Material to process →
┌──
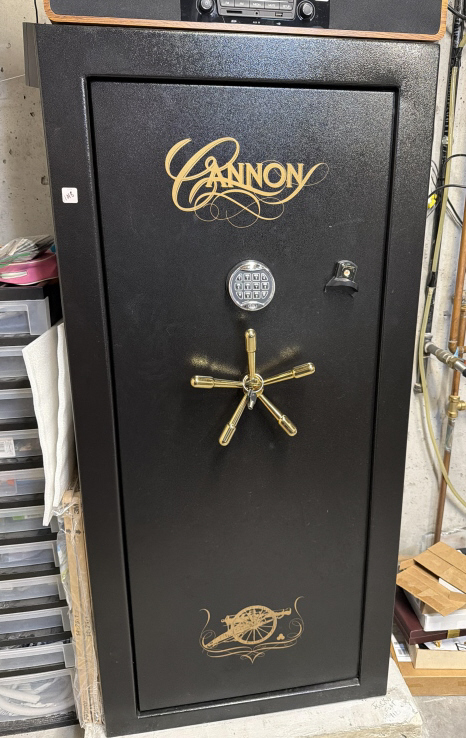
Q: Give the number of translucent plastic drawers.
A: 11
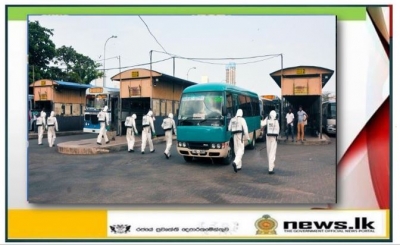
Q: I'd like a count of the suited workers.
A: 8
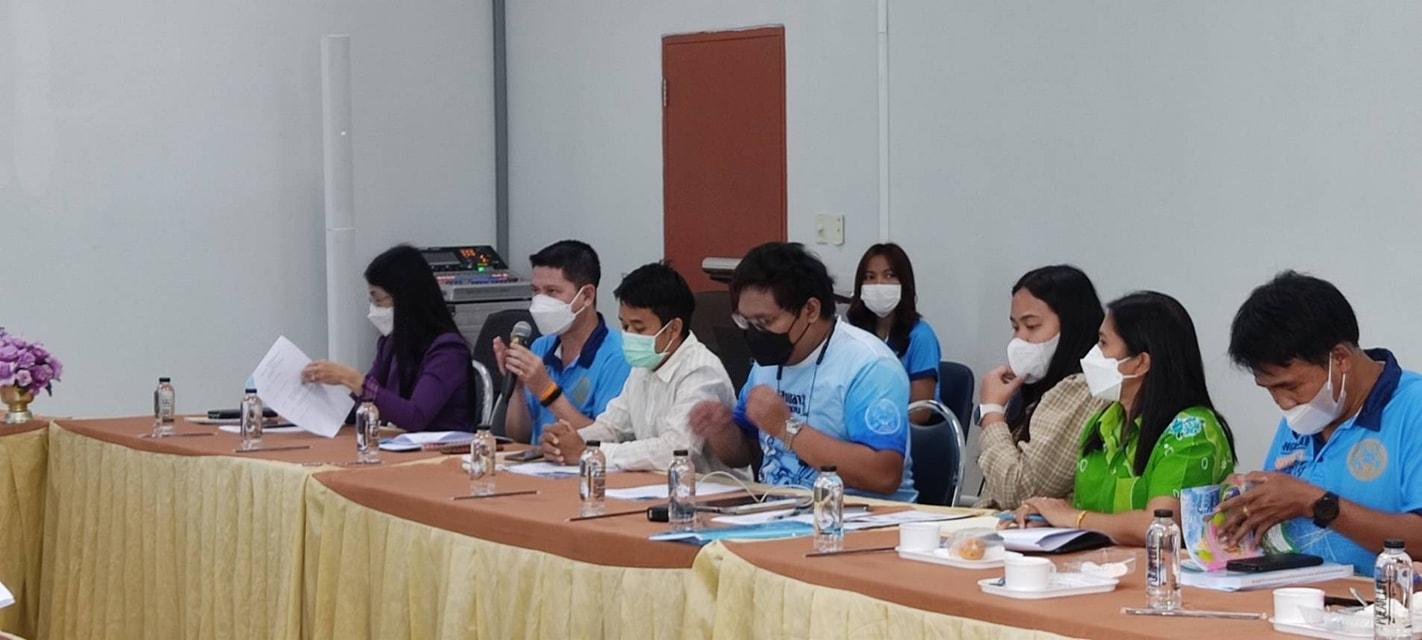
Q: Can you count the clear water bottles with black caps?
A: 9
└──
┌──
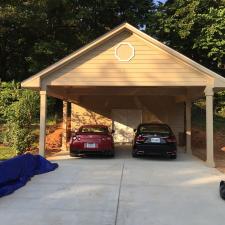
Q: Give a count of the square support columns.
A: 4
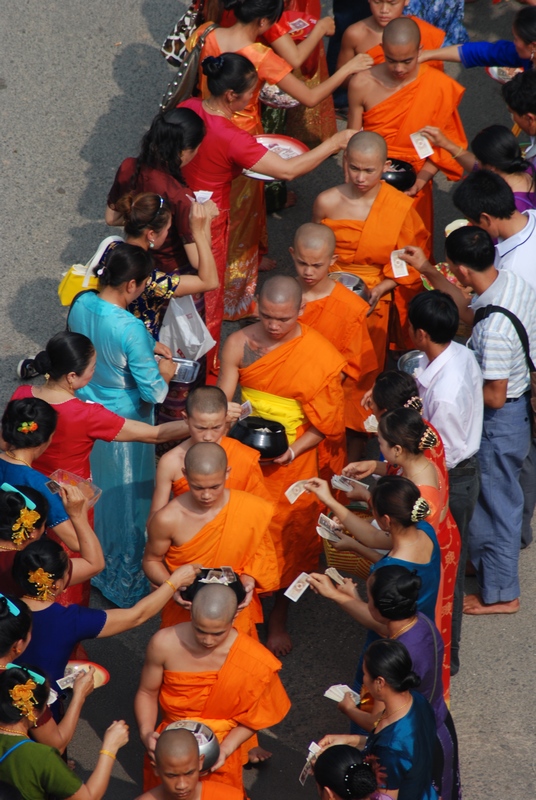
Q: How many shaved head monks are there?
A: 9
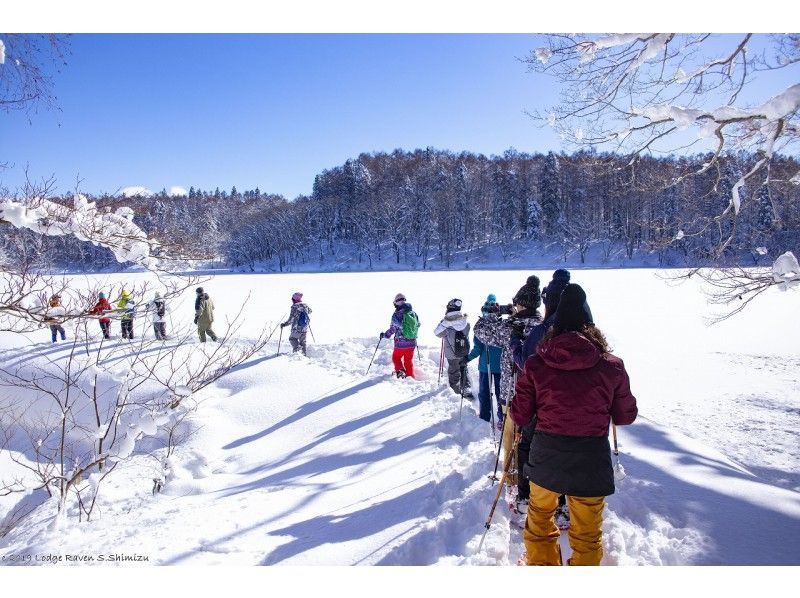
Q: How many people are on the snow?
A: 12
└──
┌──
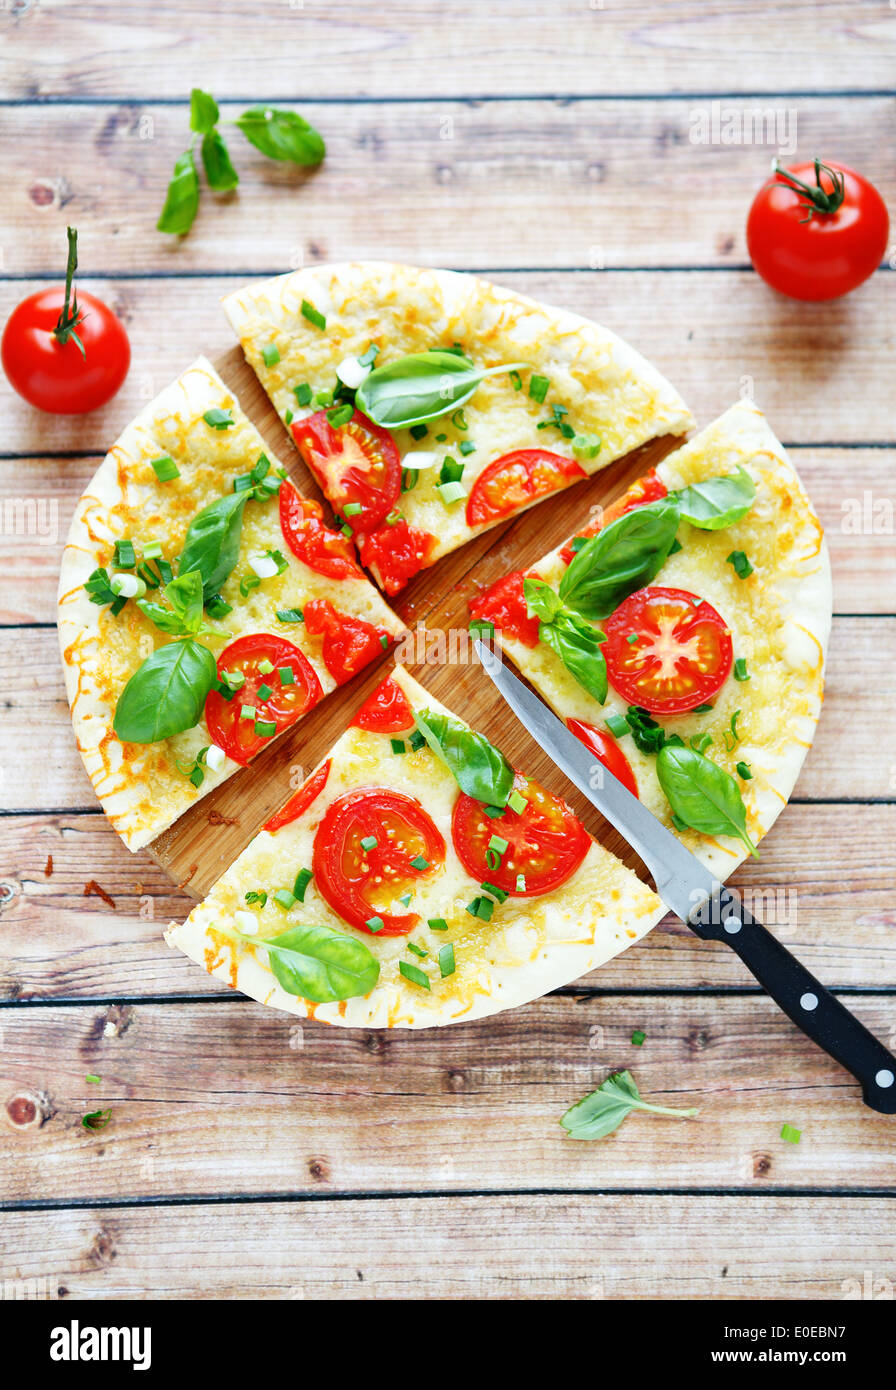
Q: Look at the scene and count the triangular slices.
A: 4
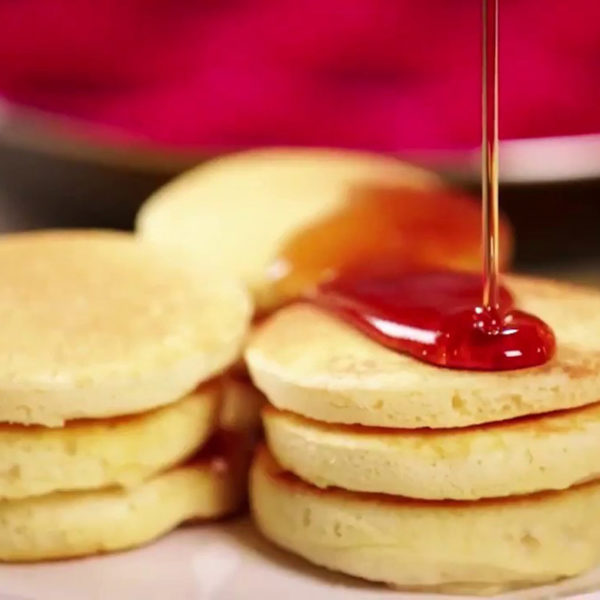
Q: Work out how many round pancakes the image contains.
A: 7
└──
Activity → What lines above contain the string "Give"? Copy all of them.

Task output →
Q: Give the number of translucent plastic drawers.
Q: Give a count of the square support columns.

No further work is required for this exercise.